There are a few known corpus that have been created and published for testing purposes, such as:

  • FUSE: around 250,000 Excel spreadsheets collected in 2013 and 2014, used for academic research. Limited to the xls format, and large files above 1MB are truncated.
  • Enron Email Dataset:  e-mail dataset containing a large number of attachments.
  • Govdocs1: a dataset from 2010 containing around 1M files of various formats, built for forensics purposes.

CommonCrawlDocumentDownload

CommonCrawlDocumentDownload is a tool that uses the index published by the CommonCrawl project to find document files of various formats (doc, docx, xls, xlsx, ppt, pptx, etc) and to download them.

After a few hours of processing, the tool had downloaded 40,000 files totalling 5GB.

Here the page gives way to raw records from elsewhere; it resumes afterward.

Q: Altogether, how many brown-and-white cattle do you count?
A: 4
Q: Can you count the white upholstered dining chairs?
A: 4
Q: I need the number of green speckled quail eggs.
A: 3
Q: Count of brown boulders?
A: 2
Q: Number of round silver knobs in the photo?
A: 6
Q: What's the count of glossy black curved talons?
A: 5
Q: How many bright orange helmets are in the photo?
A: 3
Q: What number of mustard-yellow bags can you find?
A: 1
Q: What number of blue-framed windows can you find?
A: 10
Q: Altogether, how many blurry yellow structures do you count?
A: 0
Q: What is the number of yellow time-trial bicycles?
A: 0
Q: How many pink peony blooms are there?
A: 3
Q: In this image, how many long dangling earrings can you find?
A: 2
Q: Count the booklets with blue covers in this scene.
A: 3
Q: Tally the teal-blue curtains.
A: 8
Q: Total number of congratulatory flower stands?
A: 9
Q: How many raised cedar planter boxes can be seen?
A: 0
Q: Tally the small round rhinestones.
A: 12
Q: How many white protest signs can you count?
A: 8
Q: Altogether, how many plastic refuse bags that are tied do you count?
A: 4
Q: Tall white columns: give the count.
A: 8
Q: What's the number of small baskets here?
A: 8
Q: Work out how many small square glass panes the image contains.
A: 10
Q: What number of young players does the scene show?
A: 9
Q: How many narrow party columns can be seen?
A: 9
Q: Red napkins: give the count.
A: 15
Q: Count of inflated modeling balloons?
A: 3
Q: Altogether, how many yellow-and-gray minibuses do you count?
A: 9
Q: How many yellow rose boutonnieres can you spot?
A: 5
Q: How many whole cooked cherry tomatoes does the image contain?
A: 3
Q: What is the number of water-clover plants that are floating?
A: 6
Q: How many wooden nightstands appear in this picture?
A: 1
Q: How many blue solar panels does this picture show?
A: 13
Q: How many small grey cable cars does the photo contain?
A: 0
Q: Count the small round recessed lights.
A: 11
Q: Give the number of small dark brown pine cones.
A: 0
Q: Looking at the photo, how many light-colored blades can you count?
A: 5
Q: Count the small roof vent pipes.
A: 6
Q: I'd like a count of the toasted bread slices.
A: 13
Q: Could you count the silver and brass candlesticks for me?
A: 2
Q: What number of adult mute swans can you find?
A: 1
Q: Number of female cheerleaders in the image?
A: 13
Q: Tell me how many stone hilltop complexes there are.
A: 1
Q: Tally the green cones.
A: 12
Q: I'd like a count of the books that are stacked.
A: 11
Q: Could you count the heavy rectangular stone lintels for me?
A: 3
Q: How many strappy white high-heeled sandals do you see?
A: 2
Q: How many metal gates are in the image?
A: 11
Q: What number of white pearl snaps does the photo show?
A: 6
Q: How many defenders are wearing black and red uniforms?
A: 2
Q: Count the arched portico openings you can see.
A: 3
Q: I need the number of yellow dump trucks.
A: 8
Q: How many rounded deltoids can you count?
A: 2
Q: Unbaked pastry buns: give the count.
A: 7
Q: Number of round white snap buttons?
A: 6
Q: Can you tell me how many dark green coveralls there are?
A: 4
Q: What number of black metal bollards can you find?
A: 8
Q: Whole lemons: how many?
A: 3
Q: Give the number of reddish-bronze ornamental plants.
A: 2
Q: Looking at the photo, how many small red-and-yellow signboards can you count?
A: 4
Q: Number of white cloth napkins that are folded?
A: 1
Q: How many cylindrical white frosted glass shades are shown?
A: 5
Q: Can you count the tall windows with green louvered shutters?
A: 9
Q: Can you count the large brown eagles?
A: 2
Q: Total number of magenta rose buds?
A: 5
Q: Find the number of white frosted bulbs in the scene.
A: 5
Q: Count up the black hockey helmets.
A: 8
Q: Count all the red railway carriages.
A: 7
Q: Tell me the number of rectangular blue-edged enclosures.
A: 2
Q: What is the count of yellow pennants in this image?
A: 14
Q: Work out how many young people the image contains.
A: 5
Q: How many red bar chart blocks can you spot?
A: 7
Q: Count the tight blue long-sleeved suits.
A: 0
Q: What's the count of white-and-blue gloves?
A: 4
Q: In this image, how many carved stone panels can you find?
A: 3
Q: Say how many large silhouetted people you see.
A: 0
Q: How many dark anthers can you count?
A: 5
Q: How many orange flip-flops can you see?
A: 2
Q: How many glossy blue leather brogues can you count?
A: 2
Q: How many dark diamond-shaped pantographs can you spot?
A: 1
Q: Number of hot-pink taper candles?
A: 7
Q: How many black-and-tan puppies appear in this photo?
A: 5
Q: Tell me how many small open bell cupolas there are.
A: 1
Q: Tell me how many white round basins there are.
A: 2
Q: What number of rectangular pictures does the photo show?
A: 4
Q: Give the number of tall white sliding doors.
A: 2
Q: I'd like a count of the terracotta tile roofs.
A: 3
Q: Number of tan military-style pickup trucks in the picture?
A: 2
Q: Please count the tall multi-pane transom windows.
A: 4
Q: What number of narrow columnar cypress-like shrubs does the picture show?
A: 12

How to install and use it, in a nutshell:

  1. Install git and the JDK (Java Development Kit), if you do not have them already.
  2. Open a shell/cmd, go to the folder where you would like to download files.
  3. Run the following command to download the tool: git clone git://github.com/centic9/CommonCrawlDocumentDownload
  4. Edit the following files if you want to change which file types will be downloaded:
    1. CommonCrawlDocumentDownload/src/main/java/org/dstadler/commoncrawl/Extensions.java
    2. CommonCrawlDocumentDownload/src/main/java/org/dstadler/commoncrawl/MimeTypes.java
    3. For example, here is how I modified those files to add RTF.
  5. Go to the directory CommonCrawlDocumentDownload
  6. Build the tool from the Java source code: ./gradlew check
  7. Collect the list of URLs matching the requested file types (this may take quite a few hours): ./gradlew lookupURLs
  8. You can monitor the results stored in the file commoncrawl-CC-MAIN-2016-50.txt
  9. Download the corresponding files (this may take quite a few hours): ./gradlew downloadDocuments
  10. You may also query the old index and download additional files this way: ./gradlew downloadOldIndex
  11. The URLs are stored in the file commonurls.txt